Segment Start: INFORMATION SHOWN

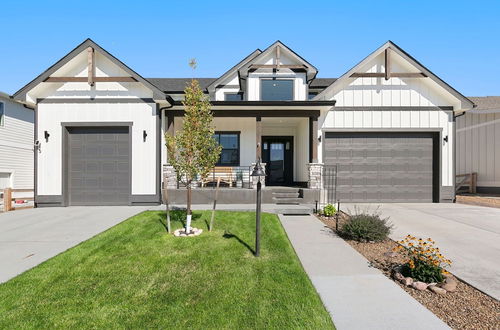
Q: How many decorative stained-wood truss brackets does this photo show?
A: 3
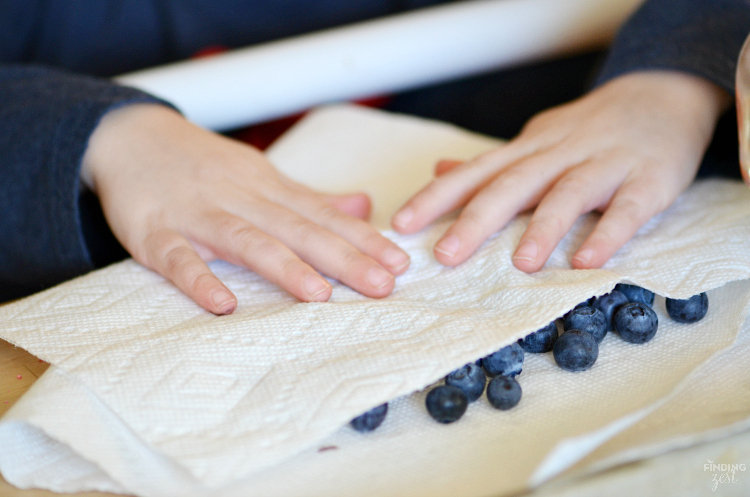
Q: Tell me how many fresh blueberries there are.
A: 12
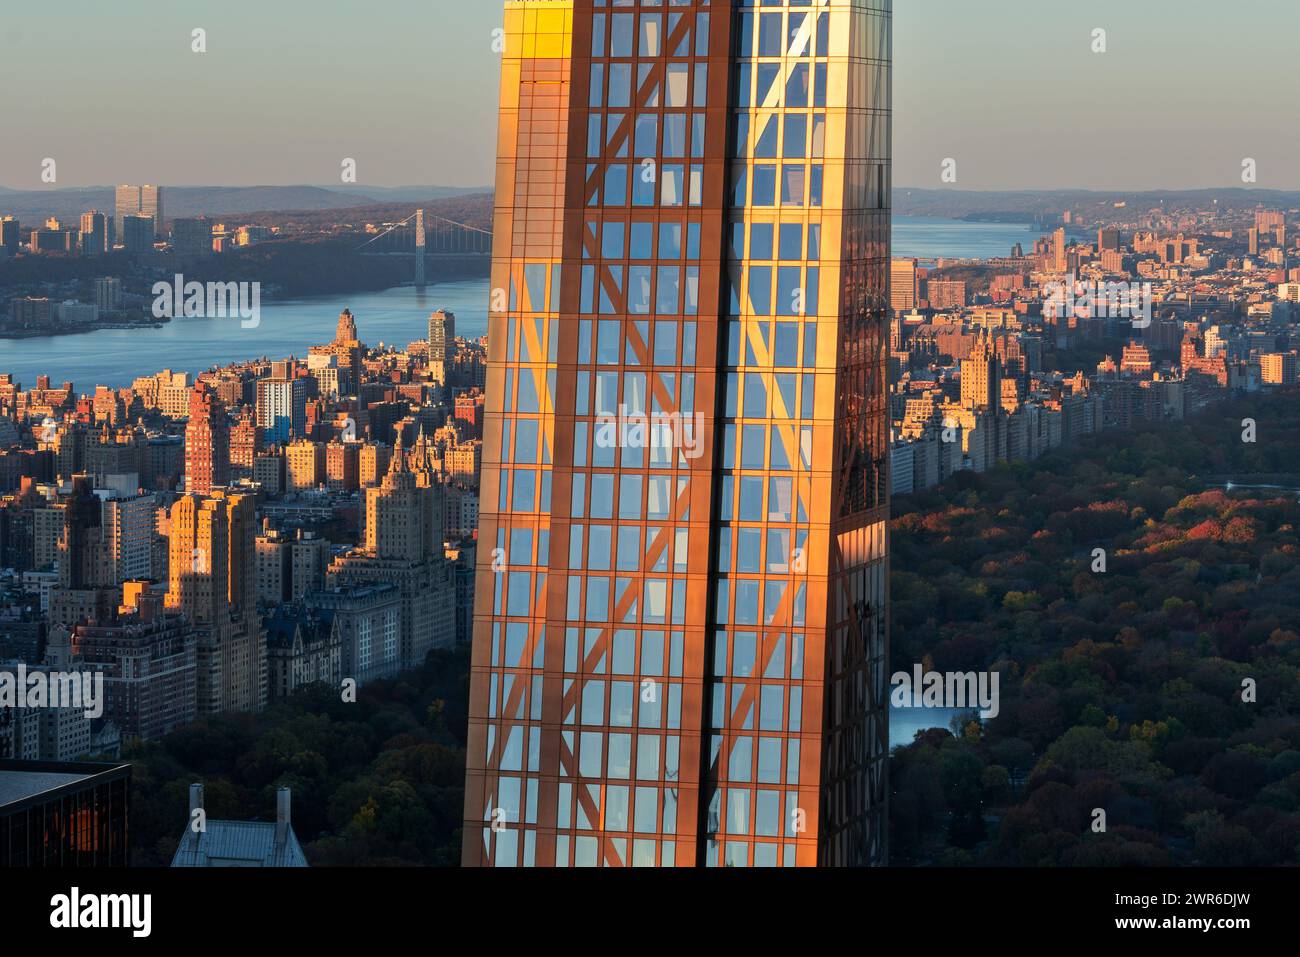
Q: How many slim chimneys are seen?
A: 2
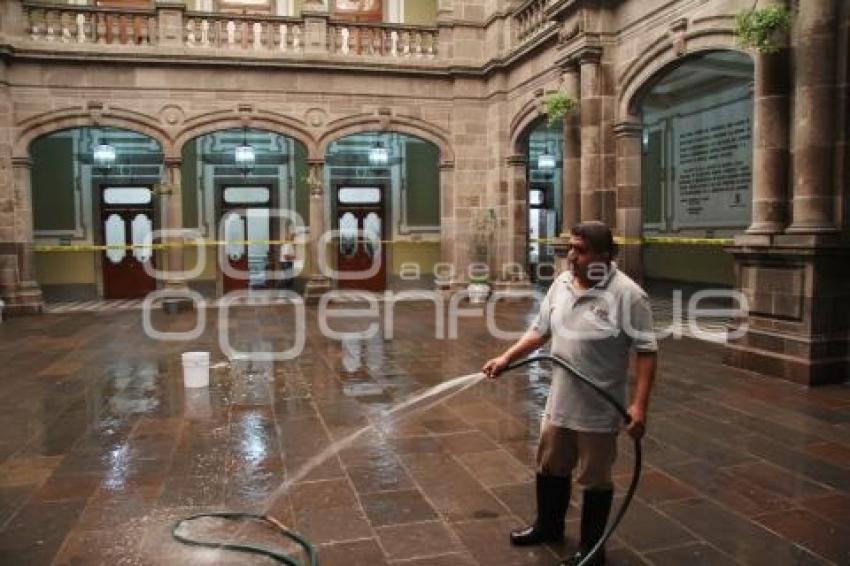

Segment End: INFORMATION SHOWN

ACTION ITEM:
Pull each line containing the word "many" out of the data above.

SOLUTION:
Q: How many decorative stained-wood truss brackets does this photo show?
Q: Tell me how many fresh blueberries there are.
Q: How many slim chimneys are seen?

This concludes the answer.